Under the centre's moderate-case scenario, GDP next year is expected to grow by only 3-4 per cent, but if violence were to break out, the economy could expand by less than 3 per cent.

He said the general election, which is scheduled for February 2, could help stimulate growth in the first quarter as an estimated Bt30 billion to Bt50 billion would be injected into the economy.

However, if the Democrat Party refused to take part the polls, the additional spending could drop to between Bt12 billion and Bt20 billion.

Based on predicted economic growth of 4.5 per cent next year, Thai shipments would grow by 6.5 per cent, higher than this year's forecast of 0.5-per-cent expansion following a better outlook for global economic growth and a recovery in the United States.

Suwisuth Siriwattanakul, assistant director of the centre, said Thailand would continue to face a huge trade deficit, estimated at Bt21.8 billion, this year due to the rising value of imports.

The government should carefully balance imports and exports and strive not to have an even higher trade deficit in the future, he said, adding that the UTCC believed the deficit should not be more than 7 per cent of GDP.

Next year, consumption is expected to grow 3 per cent, compared with this year's 1.9-per-cent expansion, while investment is expected to increase 6.9 per cent from 3.7 per cent in 2013.

The farming sector is predicted to grow 2.4 per cent next year from 0.7 per cent this year, while the industrial sector will expand by 5.9 per cent, against 0.9 per cent this year.

The number of foreign tourist arrivals is expected to reach 27.5 million in 2014, some 4.5 per cent higher than the estimated 26.3 million visitors this year.

Tourism income is forecast to rise 11.7 per cent year on year.

Meanwhile, Thailand is expected to see economic growth of 3 per cent this year and expansion of 4-5 per cent next year, according to the National Economic and Social Development Board.

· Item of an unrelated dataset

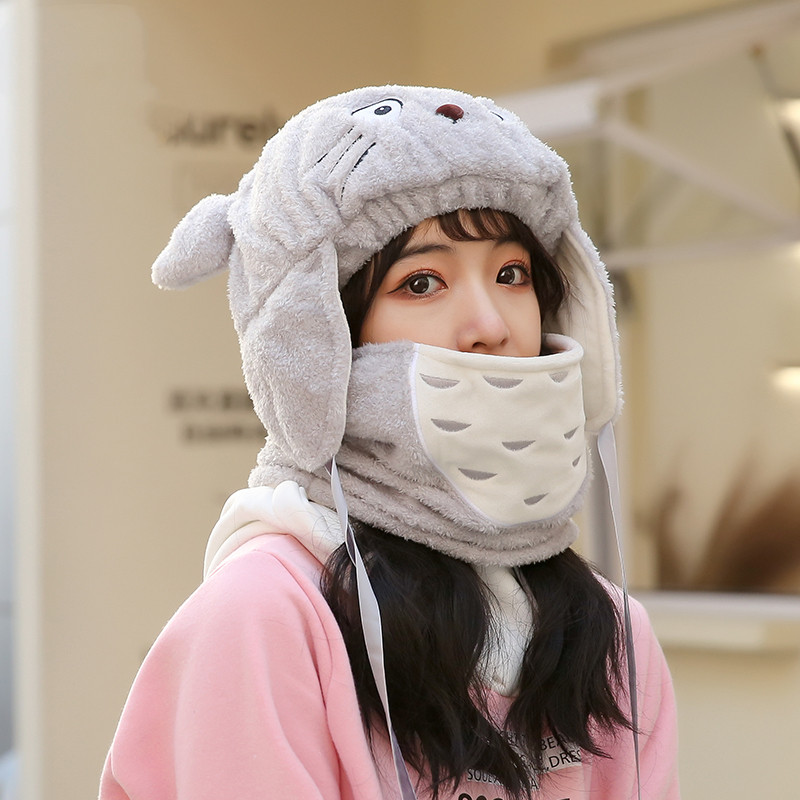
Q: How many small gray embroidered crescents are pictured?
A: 9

After yesterday's Cabinet meeting, Deputy Government Spokesperson Sunisa Lertpakkawat said that based on the NESDB's report, 2013 growth was estimated at 3 per cent with headline inflation at 2.4 per cent and a current-account deficit of 0.9 per cent of GDP.

Next year's economic growth is projected at between 4 per cent and 5 per cent, with headline inflation at 2.1-3.1 per cent and a current-account deficit of 0.6 per cent.

October's key economic figures, particularly the private consumption index, exports and agricultural production, improved from the previous month, reflecting a gradual economic recovery, she said.

The private consumption index dropped 0.03 per cent, compared to the third quarter's 2.1-per-cent decrease. However, the consumer confidence index fell for the seventh consecutive month to 66.6 from its record high of 75.0 in March.

The private investment index declined by 4.9 per cent, compared to the previous month's 3.6-per-cent drop, when there was a high base in the same month of last year.

Sunisa said inflation was 1.5 per cent in October, up from the previous month's 1.4 per cent, while the unemployment rate remained low and the current account was in surplus.